Dos años después de la muerte de Fidel Castro, los cubanos, mayores de 30 años, siguen divididos en dos bloques que se retroalimentan a diario: quienes lo adoran como un Cristo redentor y quienes lo crucifican como un Diablo verde oliva.
Y si el más allá existe, el comandante en jefe debe estar riéndose a mandíbula batiente y hombros que suben y bajan porque desde pequeño apostó y padeció la incomodidad de no pasar desapercibido, que satisfacía su ego; pero también amargaba su existencia por la imposibilidad de pararse en una esquina.
Castro murió en secreto de Estado y veinticuatro meses después de su fallecimiento nada parece que vaya a cambiar porque el reforzamiento del mito contribuye a que siga siendo un enigma controversial para muchos de sus paisanos y contemporáneos.
Cuba sigue exhibiendo fotos, frases y recuerdos de Fidel Castro; pero detrás de esa escenografía de combate religioso, hay una Isla que palpita al vaivén del capitalismo oficialista, que ha ido minando el pretendido igualitarismo agitado como seña de identidad del proyecto político fidelista.
Los cubanos ahora disfrutan de mayor libertad para viajar al extranjero, comprarse casas y automóviles, emprender pequeños y martirizados negocios, opinar en las redes sociales y criticar al gobierno en una esquina habanera o jugando al dominó en Remedios; pero el estado conserva el derecho de tanteo sobre vidas y haciendas, incluyendo quién viaja y quién permanece guardado hasta próximo aviso.
La reforma de la Constitución no contendrá la palabra comunismo en su articulado, legitimará la pequeña propiedad privada, sancionará la acumulación de riqueza y reconocerá el matrimonio entre personas del mismo sexo; pero sigue reservando al Partido Comunista su condición de único y por encima del bien y del mal.
El borrador de la reforma de la Carta Magna, cocinado por un grupo de 13 notables coordinados por Raúl Castro, no se ha atrevido a reflejar en su texto las pluralidad creciente que hoy viven los cubanos en sus barrios y trabajos, donde se alaba y se critica con igual intensidad, tras constatar que el mundo no es cómo lo pintaba Fidel y que la crisis de los 90 provocó que el Estado y el Partido comunistas se desentendieran de la gente.
En el ámbito económico, Cuba sigue siendo pobre y desigual porque nunca ensayó un proyecto de independencia nacional que usara el capital humano formado por la 'revolución' –ahora en franca desbandada- y se limitó a vivir y luchar con los subsidios soviéticos, del exilio y de la Venezuela que el chavismo destruyó.
La mayoría de los nuevos negocios han surgido a imagen y semejanza del Estado parásito que los cobija: dinero de afuera y contando con el mercado extranjero que llegue en forma de turistas o cubanos emigrados a visitar a sus familias.
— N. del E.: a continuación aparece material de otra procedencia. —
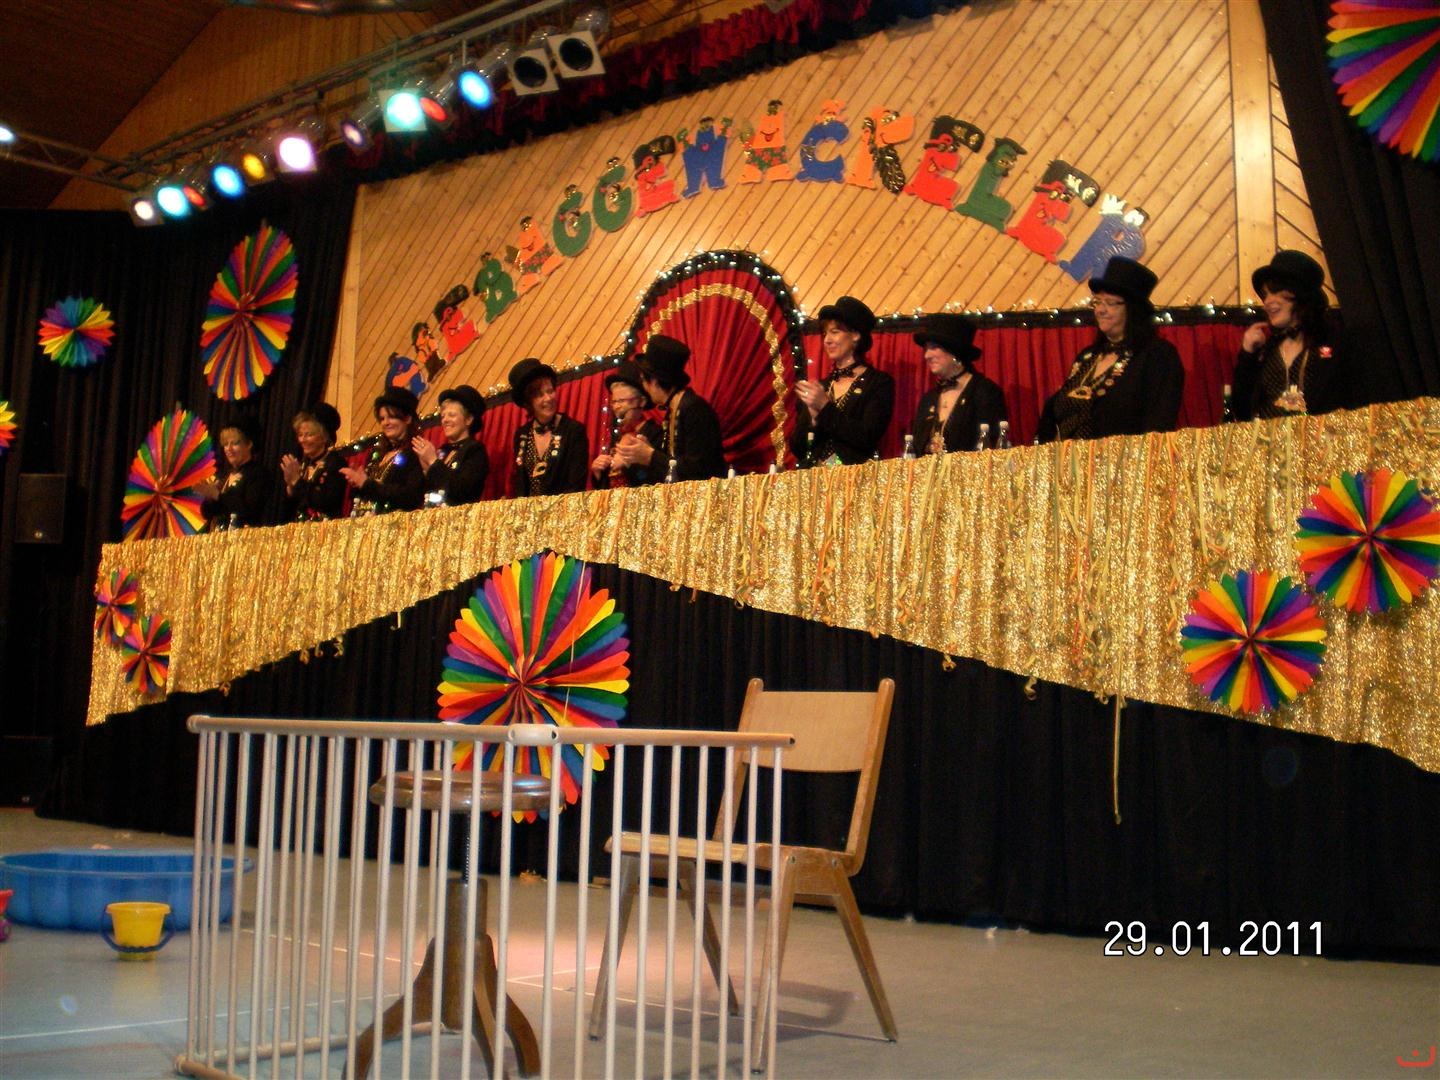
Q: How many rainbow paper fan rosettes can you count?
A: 10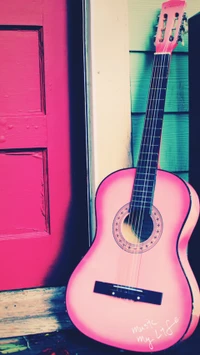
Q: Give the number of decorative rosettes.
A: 1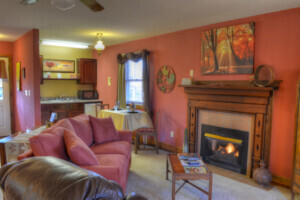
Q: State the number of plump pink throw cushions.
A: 2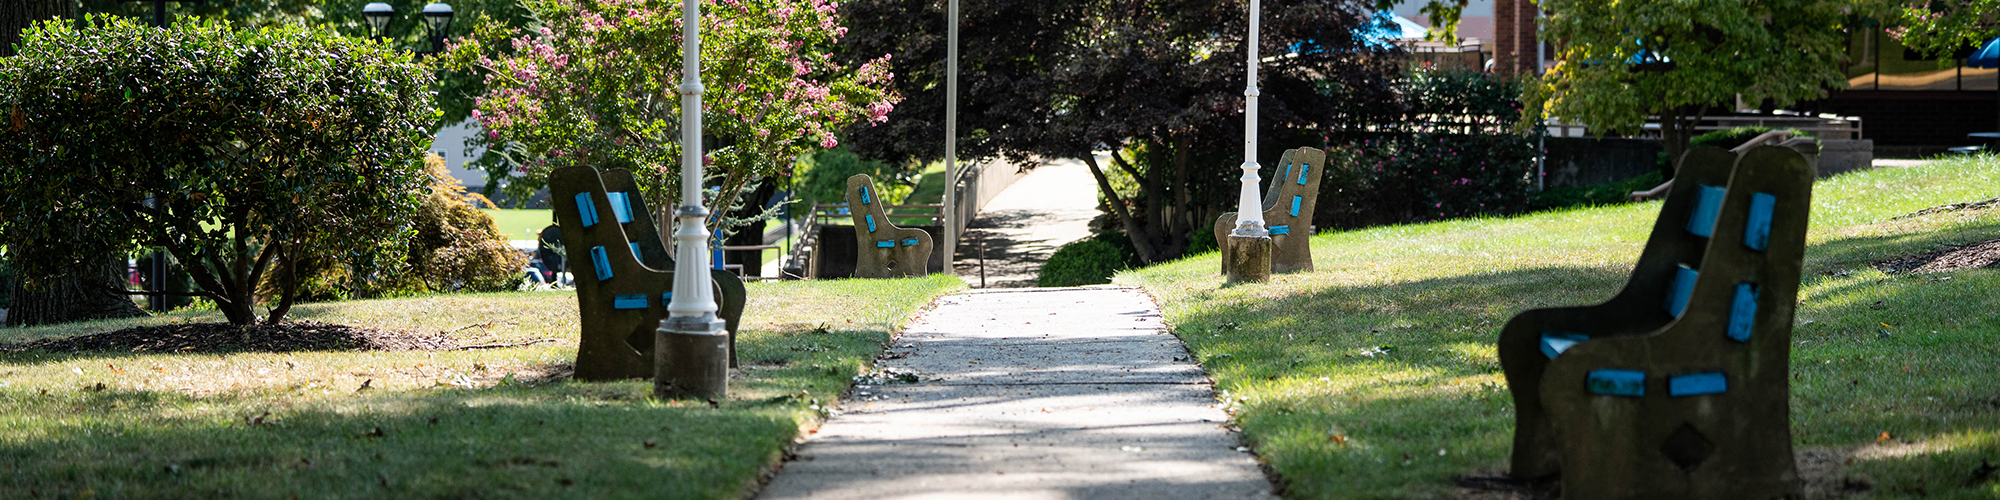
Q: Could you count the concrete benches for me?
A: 4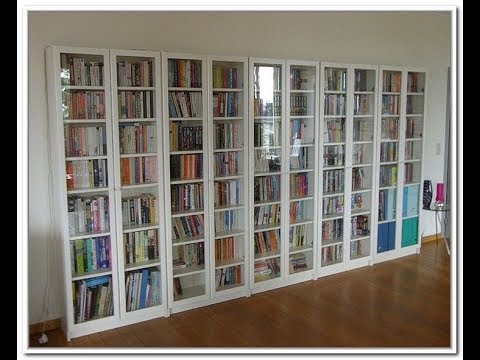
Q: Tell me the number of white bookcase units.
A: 5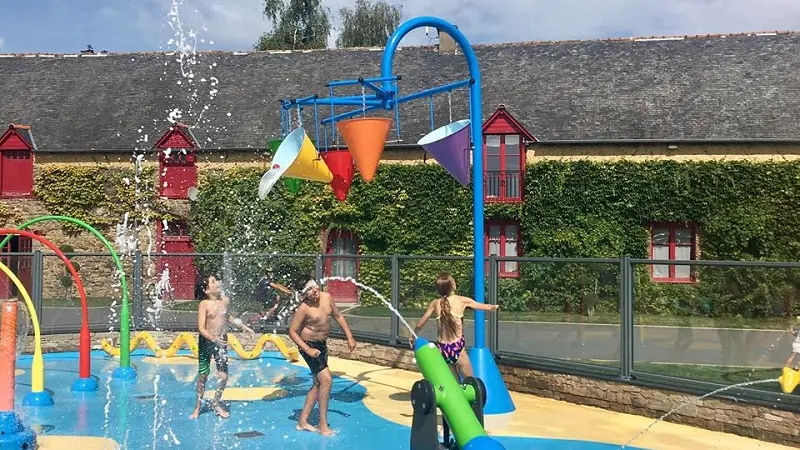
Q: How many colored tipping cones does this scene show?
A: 5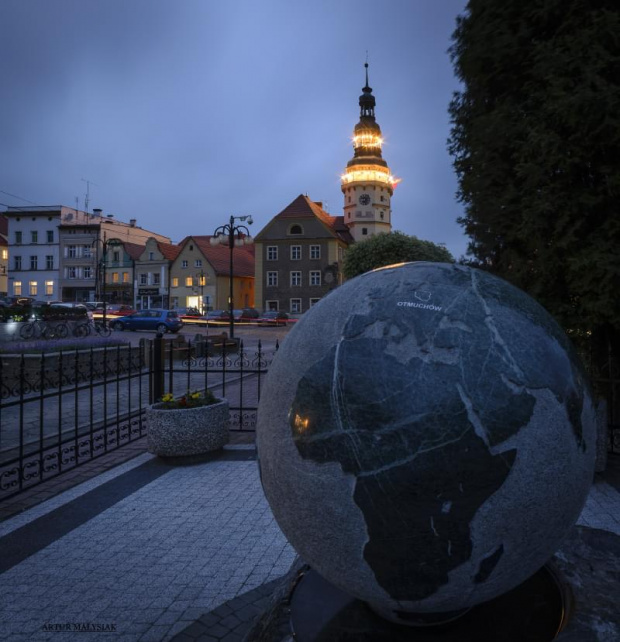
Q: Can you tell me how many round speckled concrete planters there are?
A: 1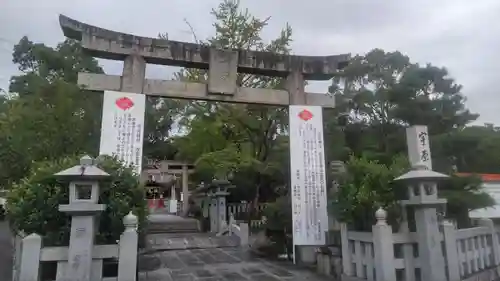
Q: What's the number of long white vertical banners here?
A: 2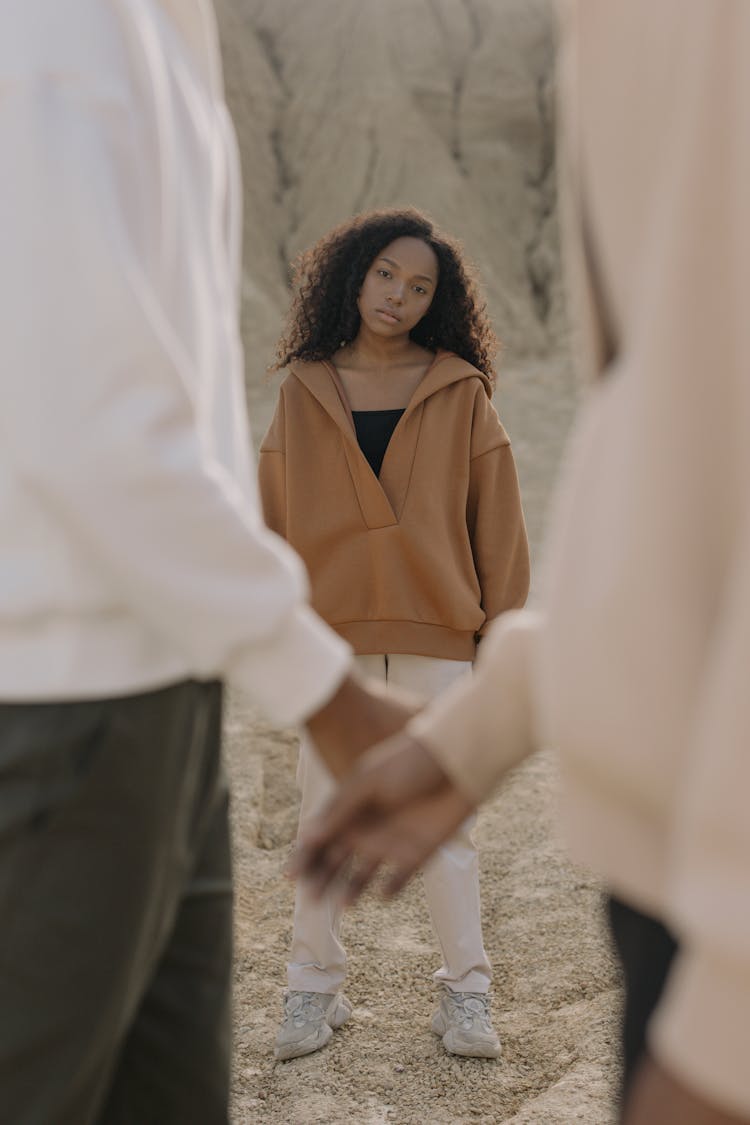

El mercado nacional no es capaz de sostener la hemorragia de timbiriches, cafeterías, hotelitos y restaurantes que propició el embullo Obama.
Pero el genio de los ingeniosos cubanos ya escapó de la lámpara y, según se vaya alejando el óbito del comandante en jefe y muriendo los padres fundadores de la 'revolución', los cincuentones como Díaz-Canel tendrán que elegir entre Google o muerte porque los ciudadanos ya han elegido y aún los más fieles castristas, esos que pedían morirse cinco minutos antes que Fidel, añoran que haya agua en las pilas, luz en los bombillos, sábanas en los hospitales y calles sin basuras.
Muchos jóvenes, además, quieren que ningún cubano vuelva a disparar –aunque sea dialécticamente- contra otro cubano. Fidel es pasado. El futuro empieza con un escenario de reconciliación nacional en que una palabra valga igual que su antónimo y la justicia y la prosperidad sean santo y seña de una Cuba que habrá que construir entre todos.